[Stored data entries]
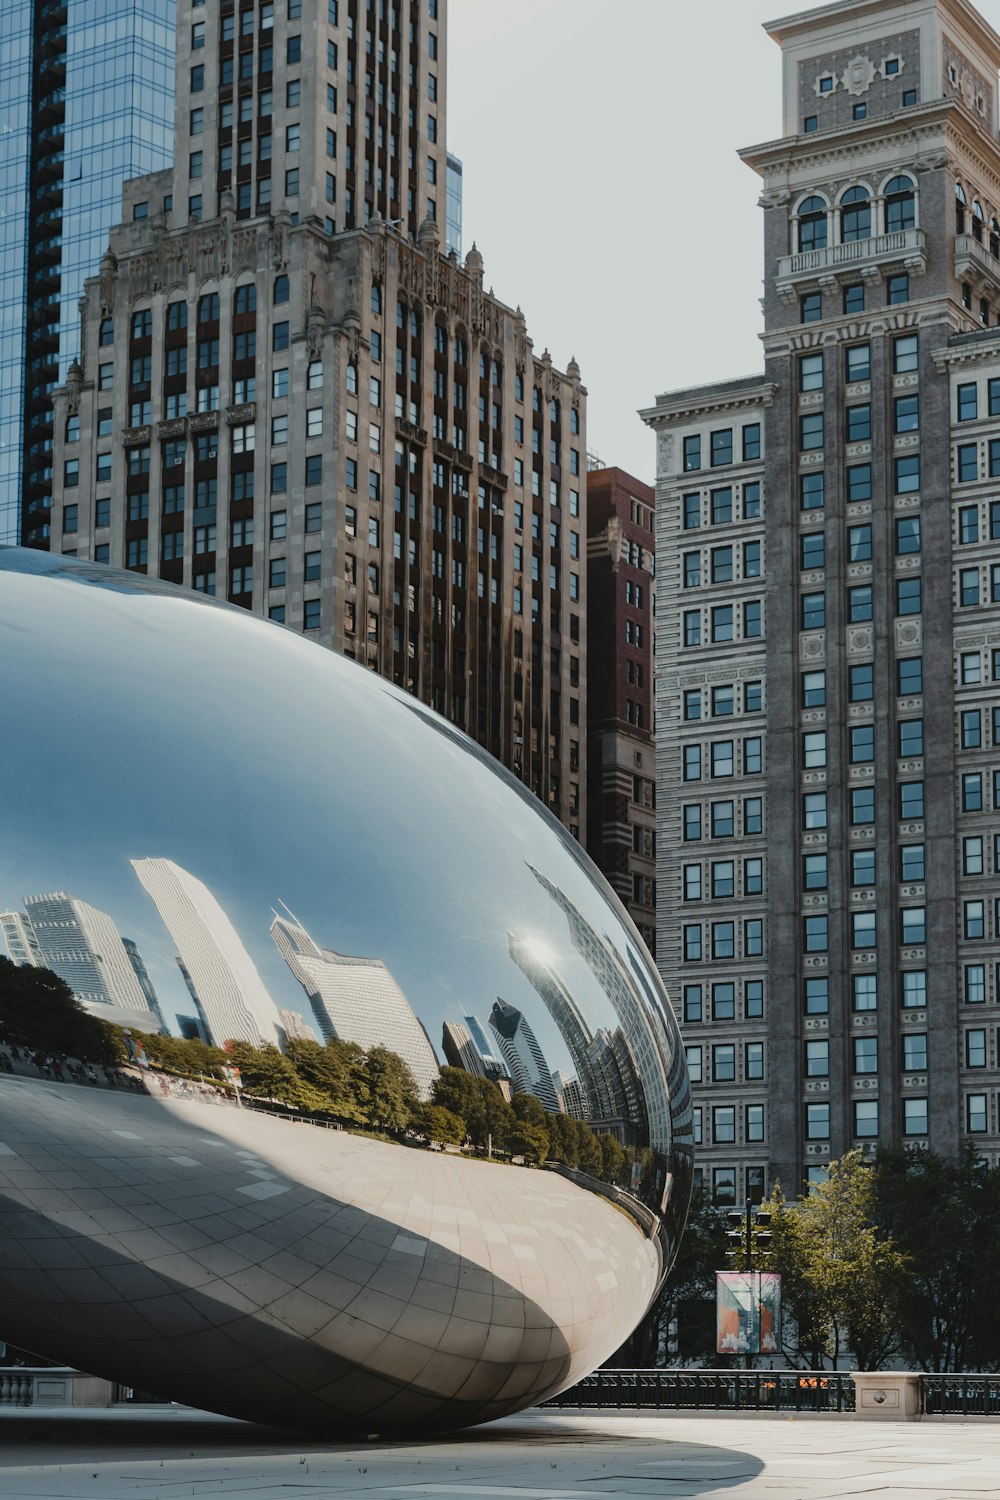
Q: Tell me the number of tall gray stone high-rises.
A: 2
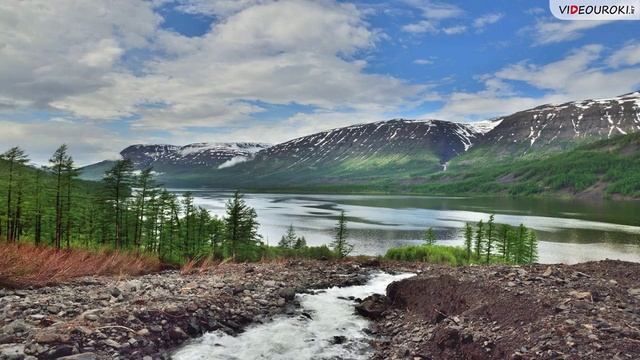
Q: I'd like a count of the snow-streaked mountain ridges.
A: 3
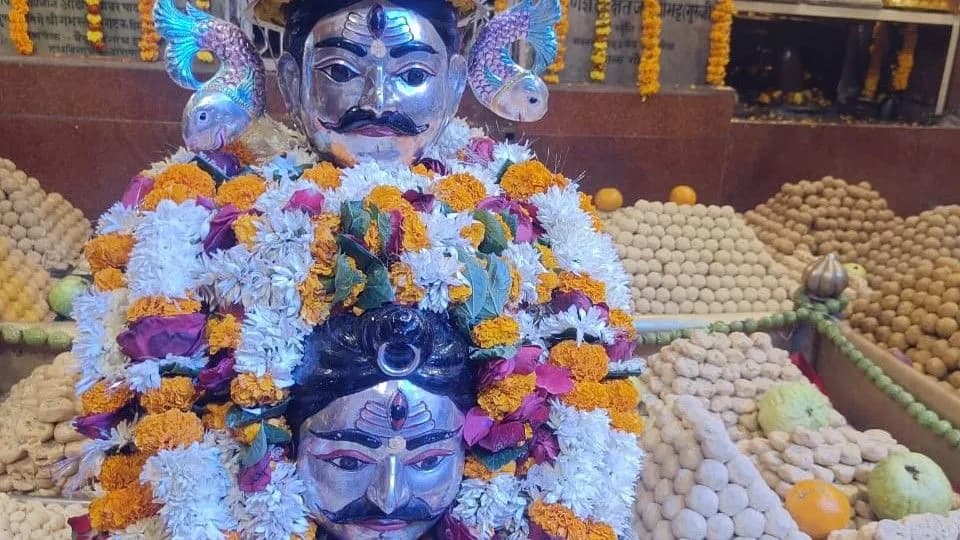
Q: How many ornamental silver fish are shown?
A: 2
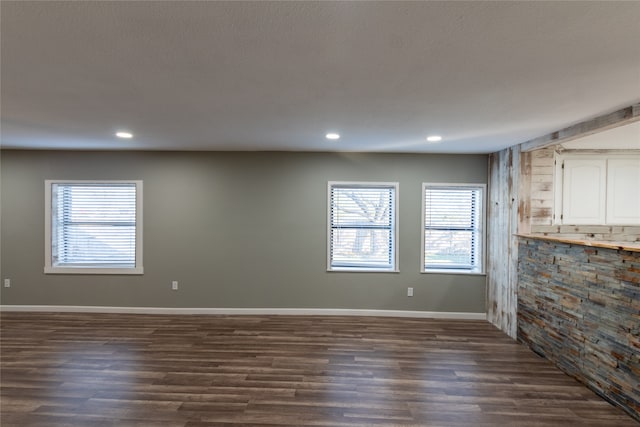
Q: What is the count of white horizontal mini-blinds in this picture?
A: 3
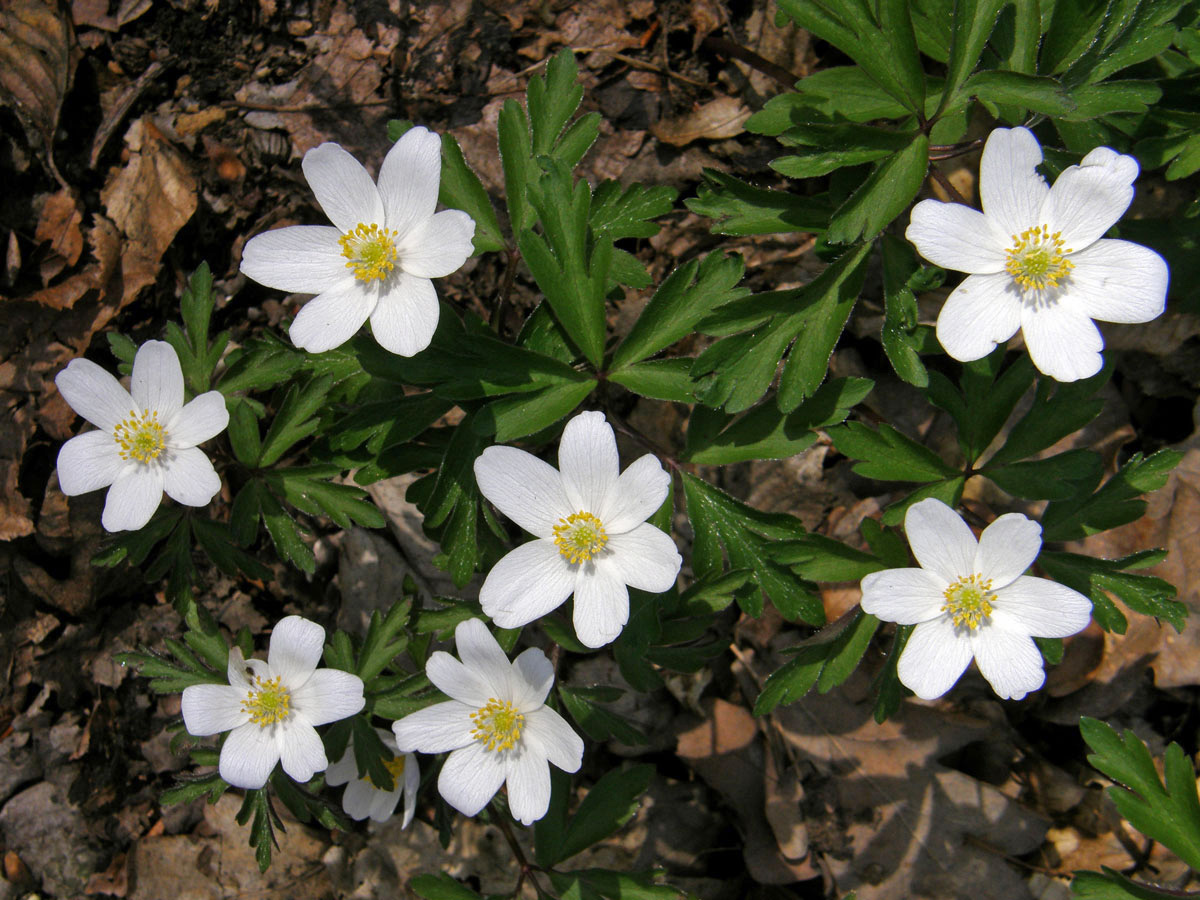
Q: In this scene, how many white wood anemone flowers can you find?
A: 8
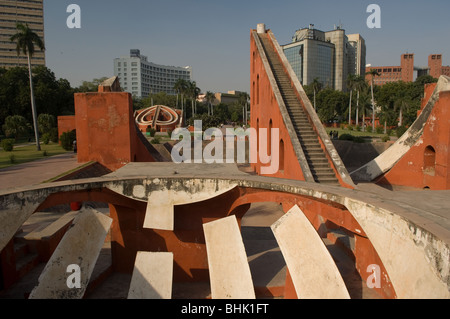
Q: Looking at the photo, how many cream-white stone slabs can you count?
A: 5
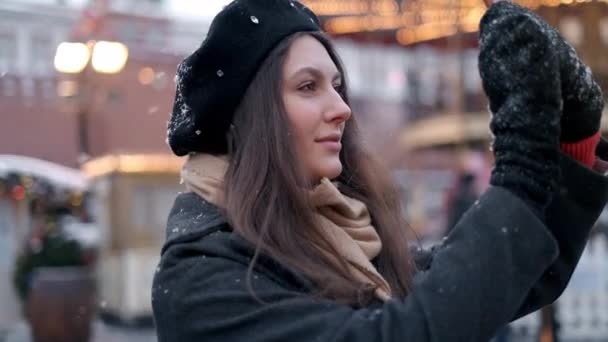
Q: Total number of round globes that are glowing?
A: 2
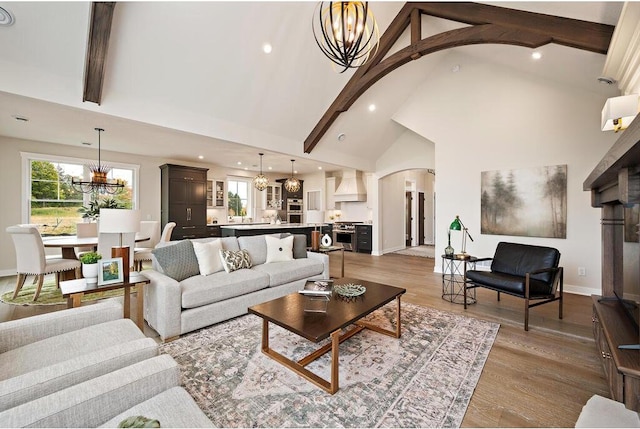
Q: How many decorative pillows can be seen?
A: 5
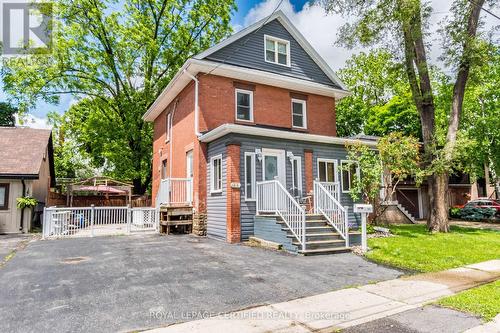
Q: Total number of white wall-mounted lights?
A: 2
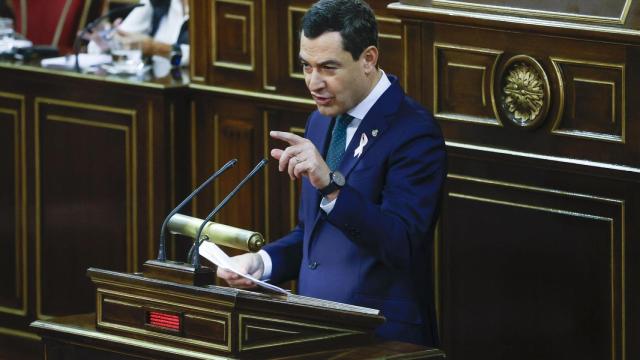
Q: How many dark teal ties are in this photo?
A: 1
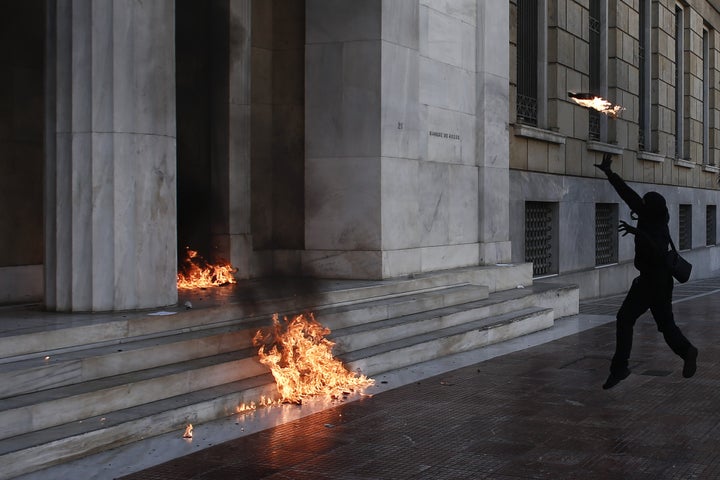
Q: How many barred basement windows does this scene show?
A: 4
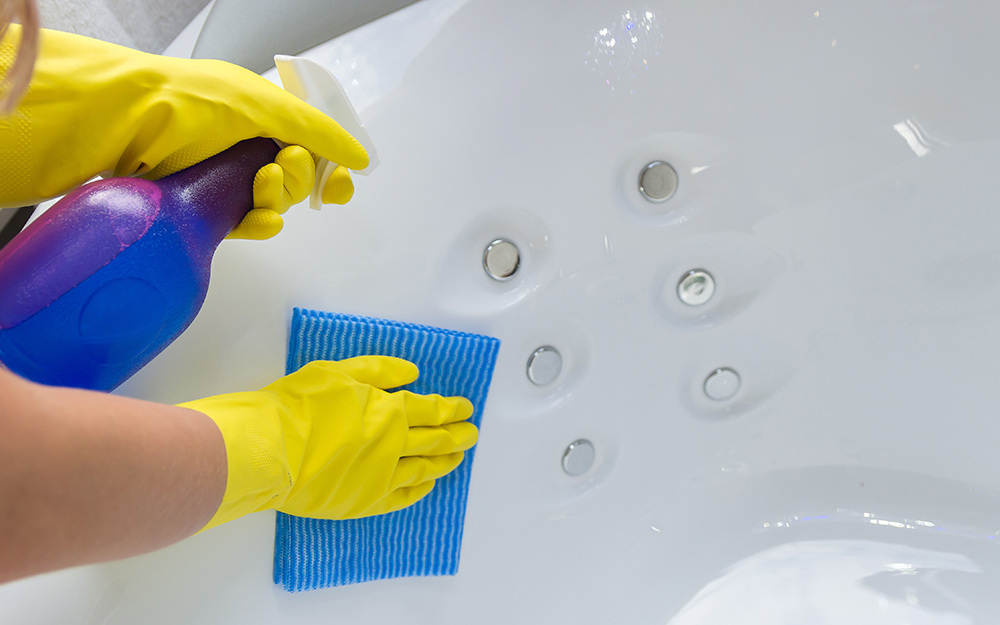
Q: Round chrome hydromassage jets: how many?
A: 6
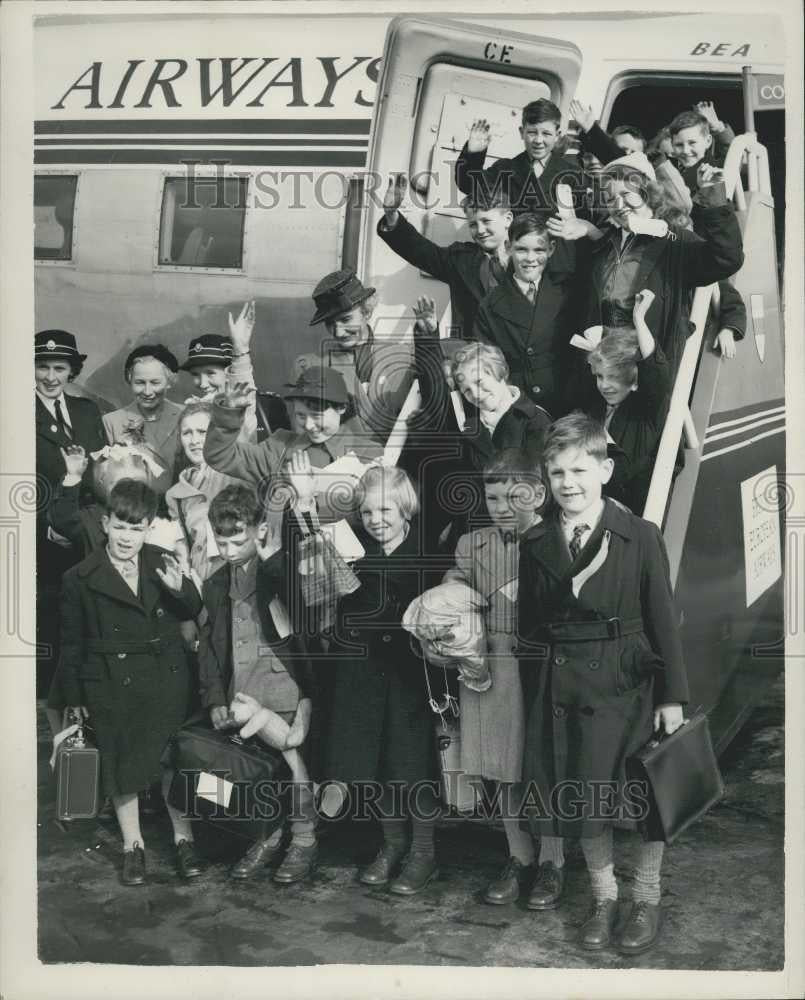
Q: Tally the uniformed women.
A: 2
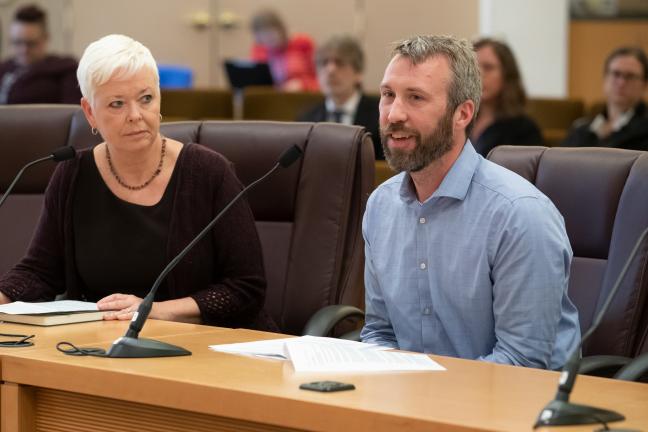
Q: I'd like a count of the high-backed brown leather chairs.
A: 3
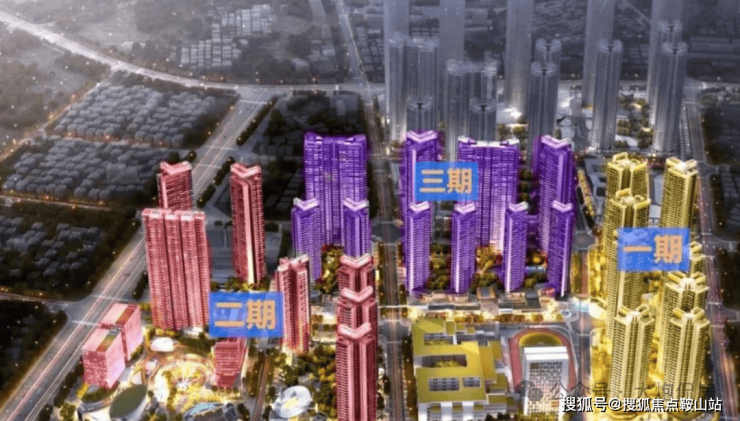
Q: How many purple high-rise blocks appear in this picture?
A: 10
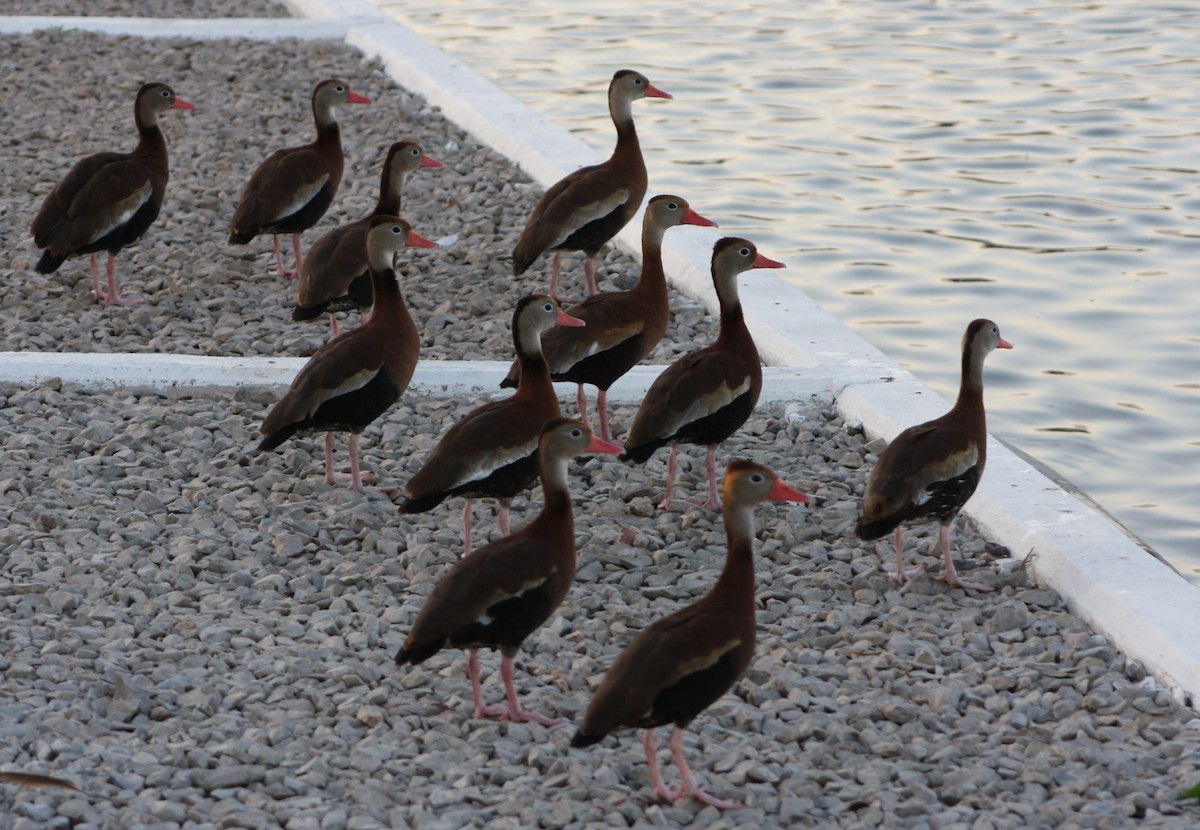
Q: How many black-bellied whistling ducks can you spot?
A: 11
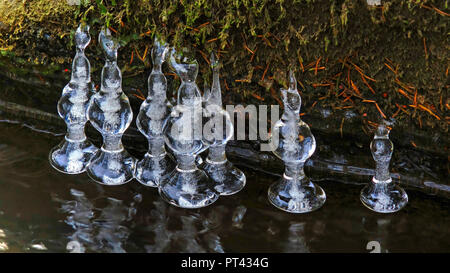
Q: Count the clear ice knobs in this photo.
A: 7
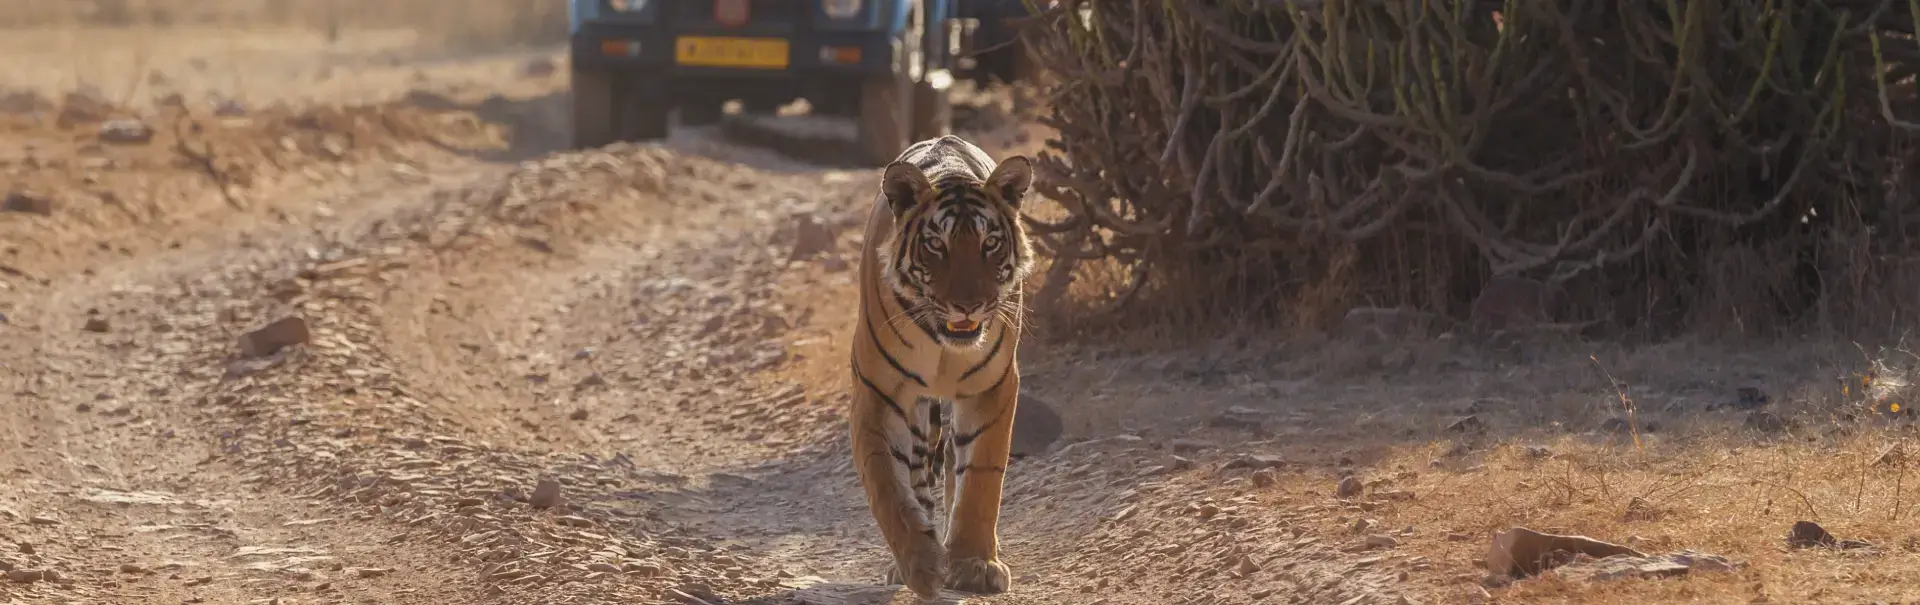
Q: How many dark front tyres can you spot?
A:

What this task involves
Search the data for "Total". Copy every matching line.

Task result
Q: Total number of round globes that are glowing?
Q: Total number of white wall-mounted lights?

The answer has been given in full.